Because state privacy laws that are more stringent than the HIPAA Privacy Rule are not preempted by federal law, they pose new compliance dilemmas for pharmaceutical manufacturers. One is the very real problem of identifying reliably what conduct is subject to regulation by the state in question. Another concerns selecting among compliance strategy options, which include (1) standardizing the company's privacy policies using the most stringent rules or (2) implementing tailored guidelines on a state-by-state basis. Seeking to reduce costs and compliance risks, many drug companies are expected to follow the lead of national managed care organizations and include the strictest state privacy laws in their company-wide privacy guidelines. In any event, pharmaceutical manufacturers must become familiar with HIPAA, state privacy laws, the relationship between these bodies of law, and how best to integrate the more stringent state privacy requirements into their business practices.

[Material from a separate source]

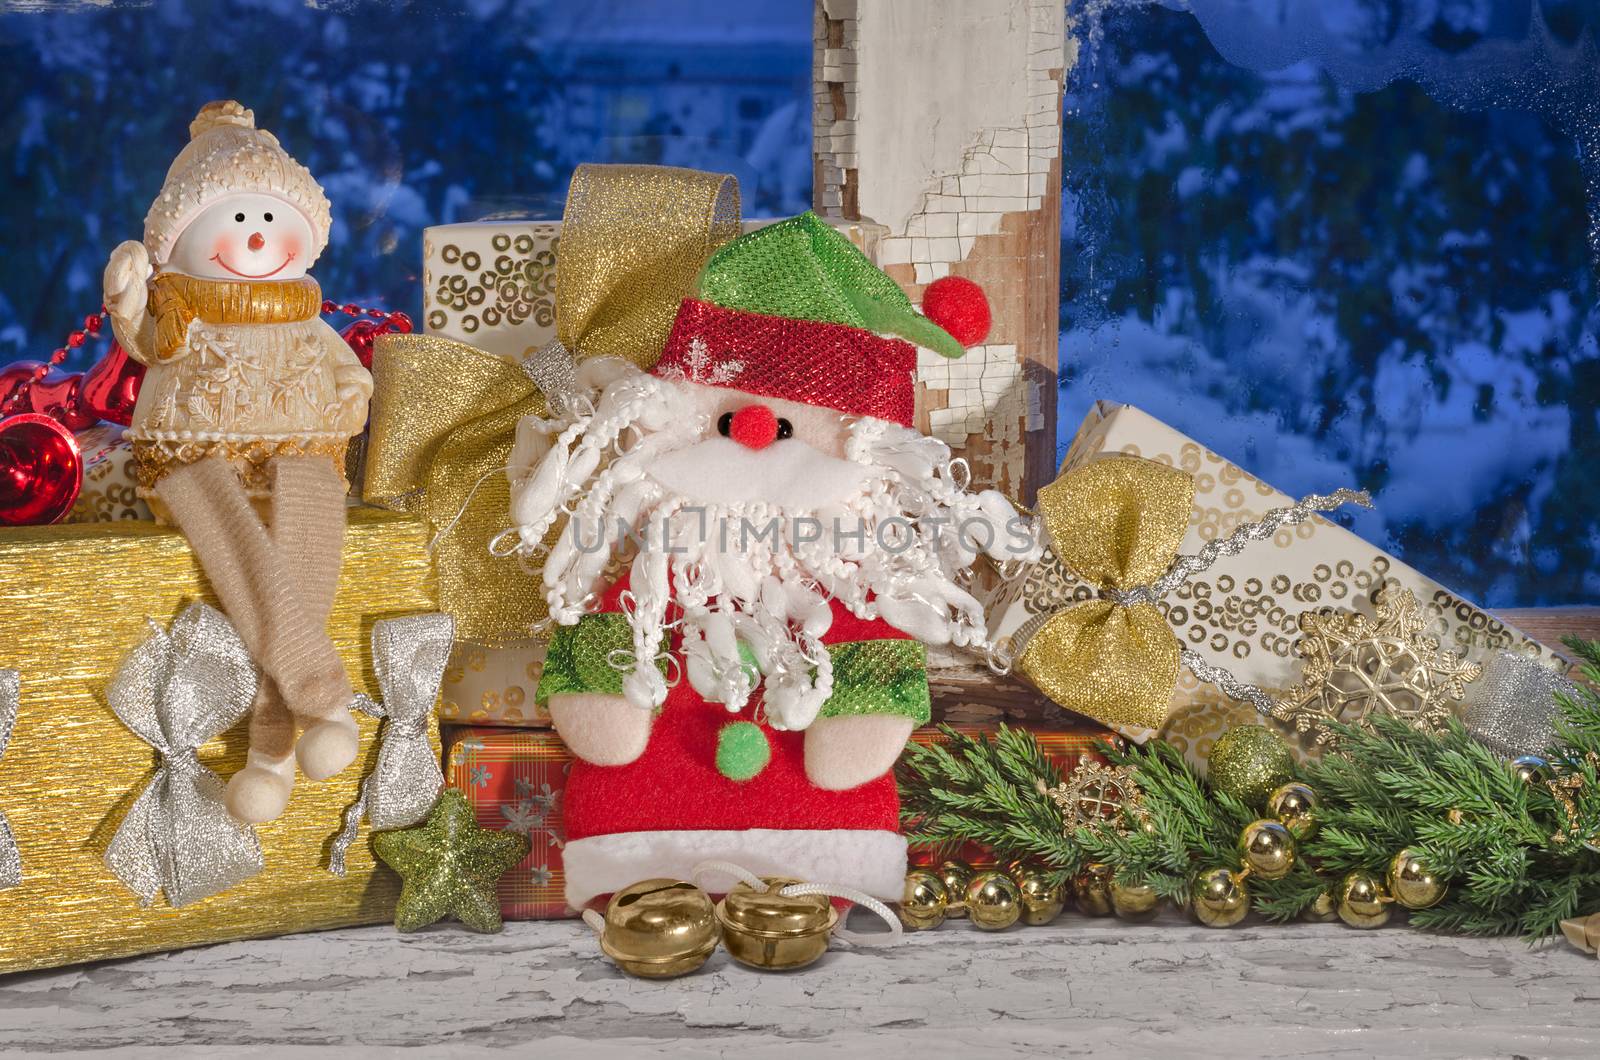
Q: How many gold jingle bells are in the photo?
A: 2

New California Privacy Law
In California, the Confidentiality of Medical Information Act (CMIA) governs the disclosure of medical information by providers of health care, health plans and contractors. Cal. Civ. Code § 56et seq. (2002). Effective January 1, 2003, Assembly Bill 2191 will extend the requirements of this Act specifically to pharmaceutical companies. This Act will then forbid pharmaceutical manufacturers (or their agents or representatives) from selling, intentionally sharing, or otherwise using individually identifiable health information (IIHI) regarding a patient's medical history, mental or physical condition, or treatment for any purpose not necessary to the provision of health care services, unless authorized by the patient or specifically permitted by the Act. Cal. Civ. Code § 56.10 (2002). IHII includes patient information collected directly from the patient or obtained from health IIHI providers, health care service plans, other pharmaceutical makers, or contractors. Because pharmaceutical manufacturers do not typically provide health care services, it is expected that most, if not all, of their uses and disclosures will require an authorization from the patent. Manufacturers are likewise forbidden from requiring patients, as a condition of receiving drugs, to sign an authorization, release, consent, or waiver permitting the disclosure of medical information, except in limited circumstances specified by the statute. Under the Act, however, pharmaceutical companies will still be able to require that patients allow pharmaceutical firms access to their medical information in order to participate in clinical trials and patient-assistance programs. Drug companies, like all covered entities, will likewise be bound by confidentiality requirements for the creation, maintenance, storage, and disposal of IHII. Cal. Civ. Code § 56.101 (2002).
Texas Privacy Law
In Texas, Senate Bill 11 (SB11) established an integrated set of privacy protections that extend most HIPAA standards to a broad array of entities, including pharmaceutical manufacturers. SB11, enacted as Texas Health & Safety Code Ann. § 181 et seq. (2002), specifically adopts the current HHS HIPAA privacy standards relating to: (i) an individual's access to his/her "protected health information" (PHI); (ii) amendment, or correction of PHI in records; (iii) uses and disclosures of PHI; and (iv) notice of privacy practices for PHI. By the September 1, 2003 Texas compliance date, these HIPAA standards will apply not only to traditional "covered entities," but also to "any person who uses, transmits, assembles, analyzes, evaluates, comes into possession of, obtains, or stores protected health information" for essentially any reason. Texas law applies additional constraints, more stringent than those in HIPAA, on uses and disclosures of PHI for several purposes, including marketing. It is now unclear exactly how these constraints will impact pharmaceutical manufacturers and how "marketing" will be defined under this Texas law. Without exception, however, the law requires patient authorizations for marketing uses or disclosures and sets forth strict criteria for written marketing communications.